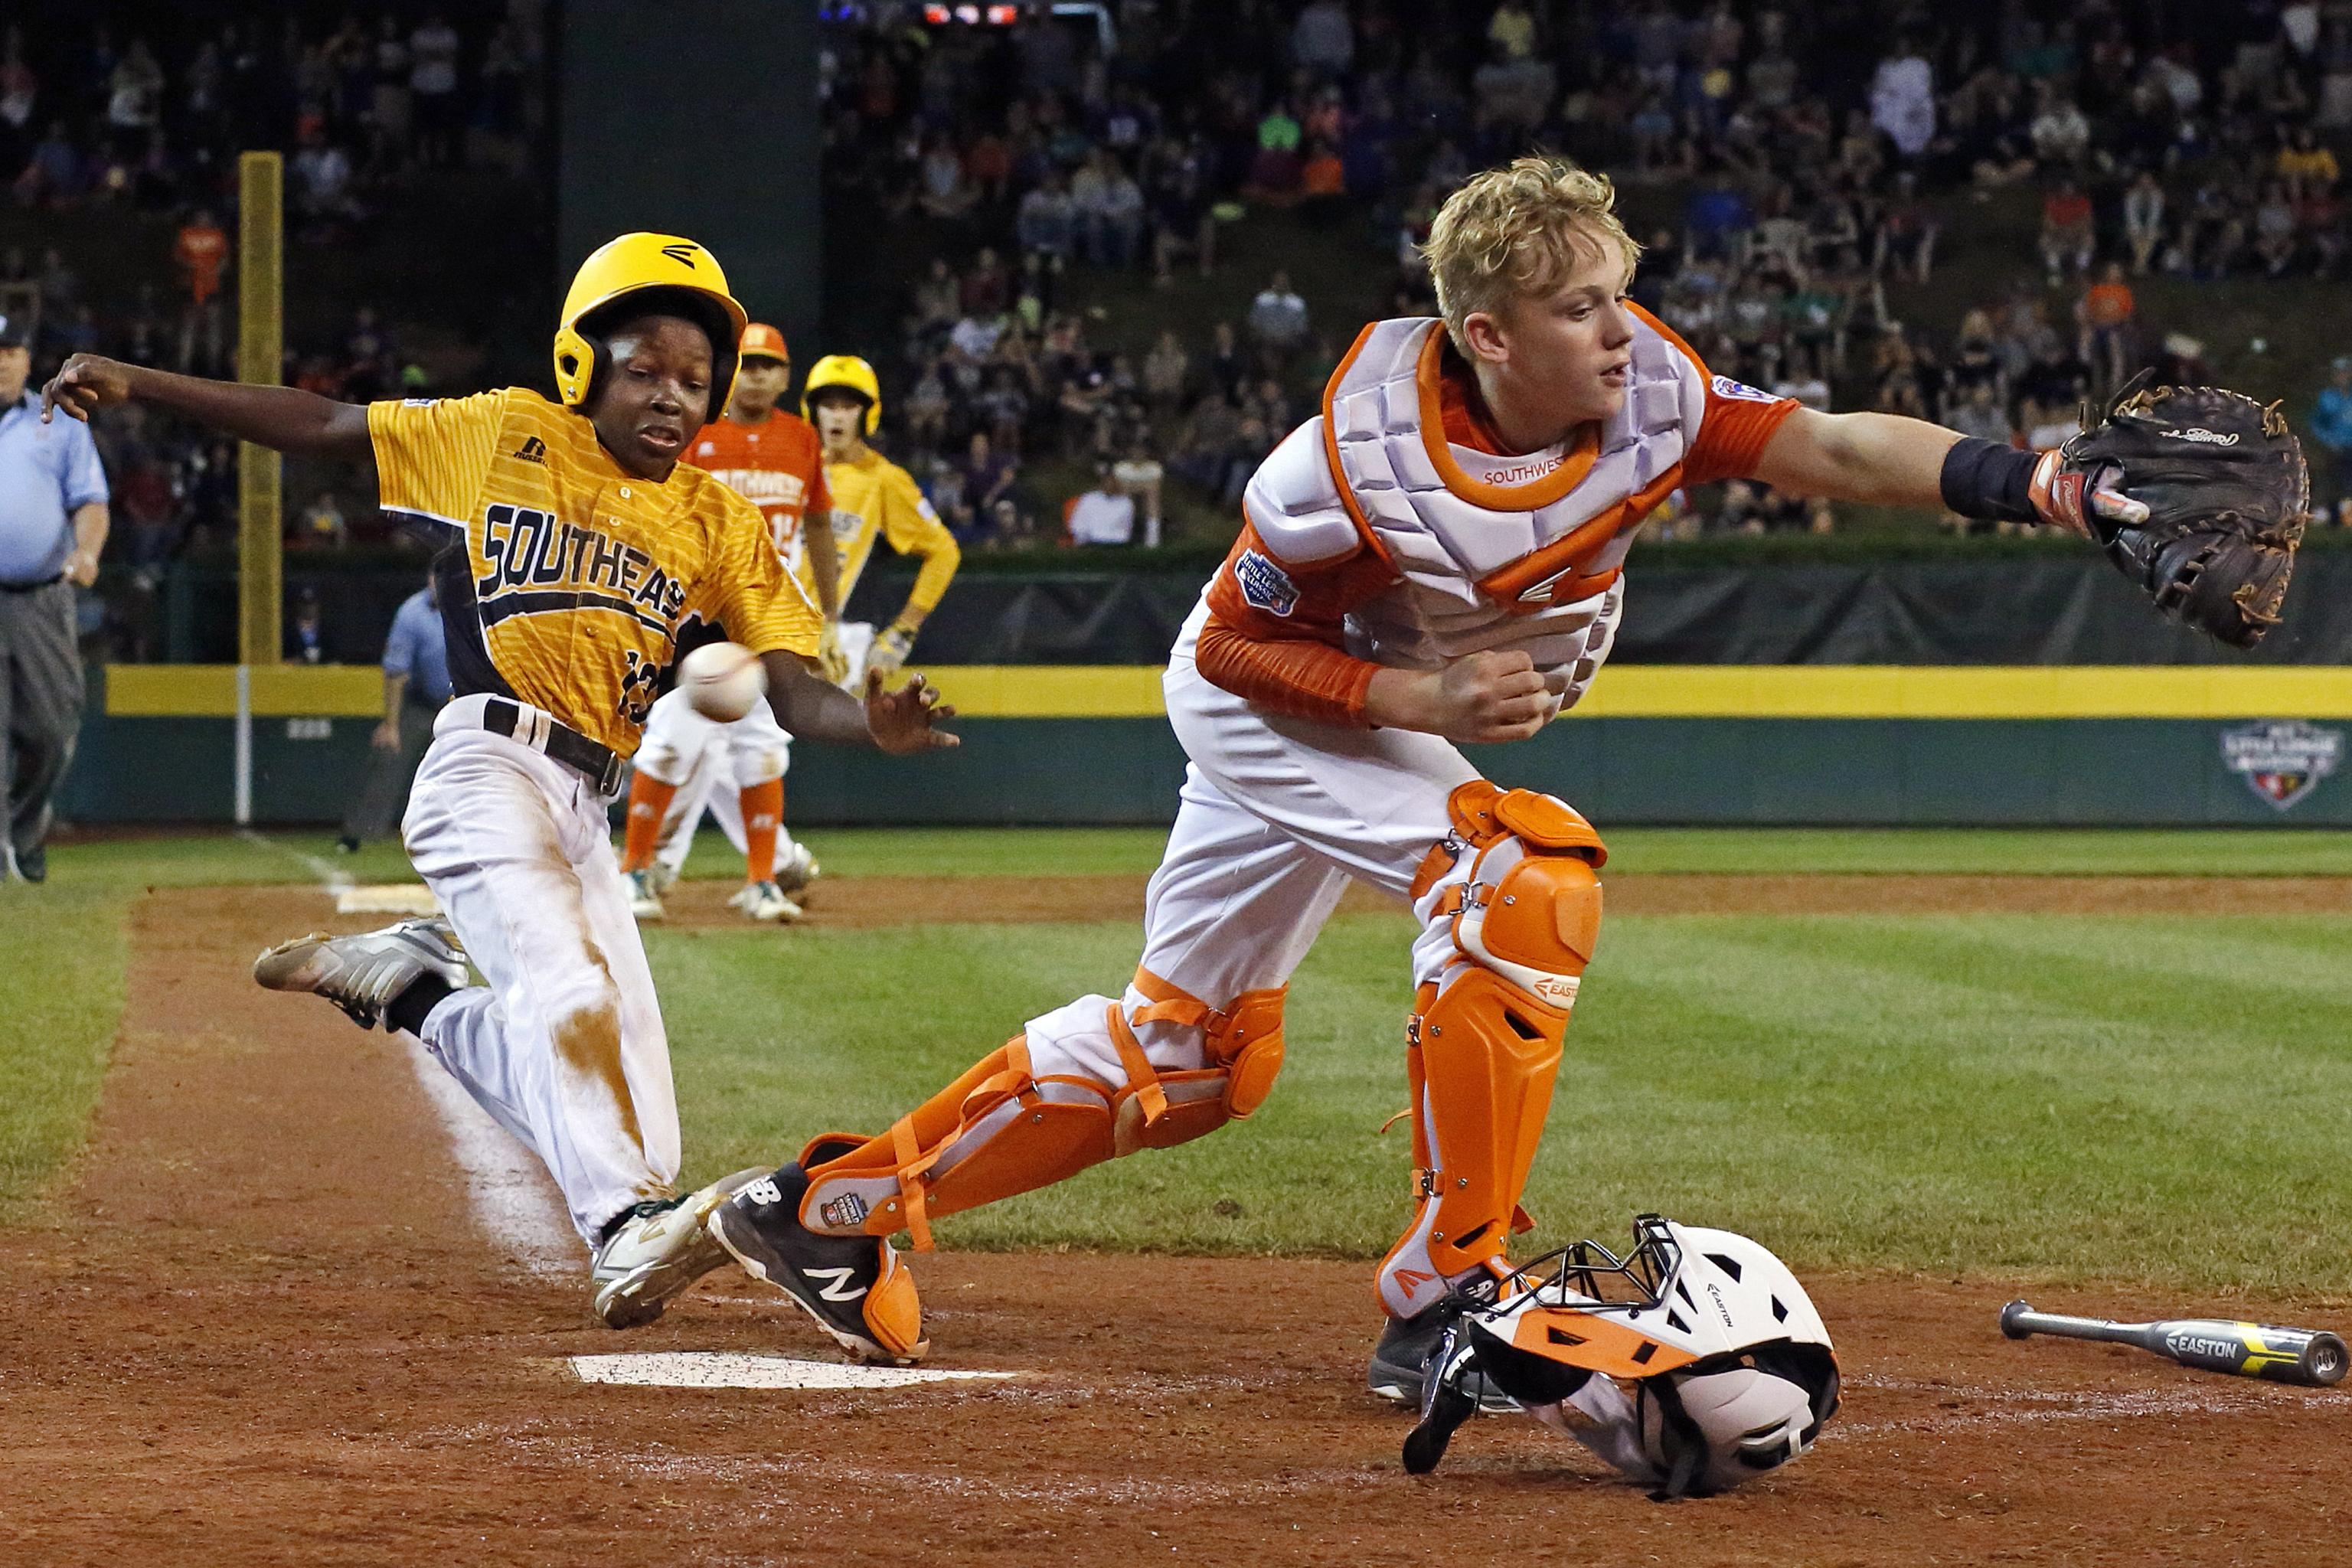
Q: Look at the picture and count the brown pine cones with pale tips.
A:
# # # #
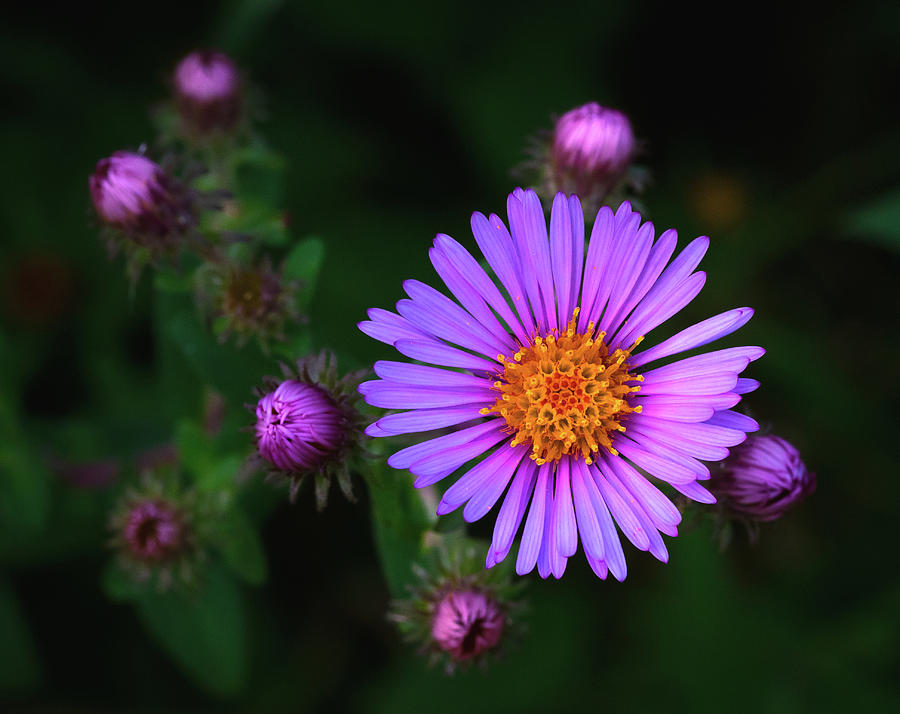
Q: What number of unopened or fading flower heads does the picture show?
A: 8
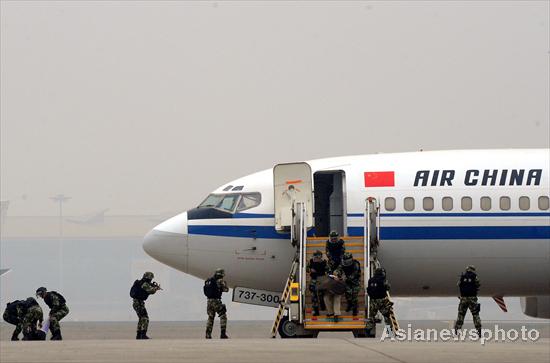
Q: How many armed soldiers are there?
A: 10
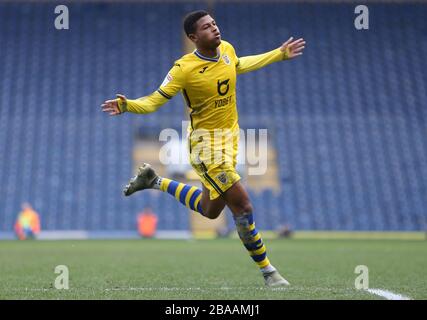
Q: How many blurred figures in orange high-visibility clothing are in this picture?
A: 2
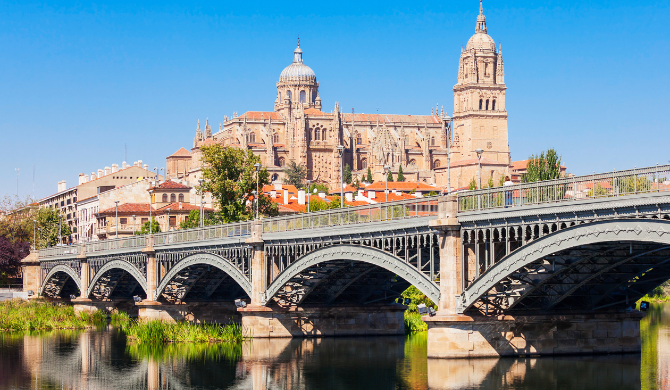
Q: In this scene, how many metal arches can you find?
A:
# # # #
> _THE TASK_: Pull out every line above that holds the word "this".

> _YOUR SOLUTION_:
Q: How many blurred figures in orange high-visibility clothing are in this picture?
Q: In this scene, how many metal arches can you find?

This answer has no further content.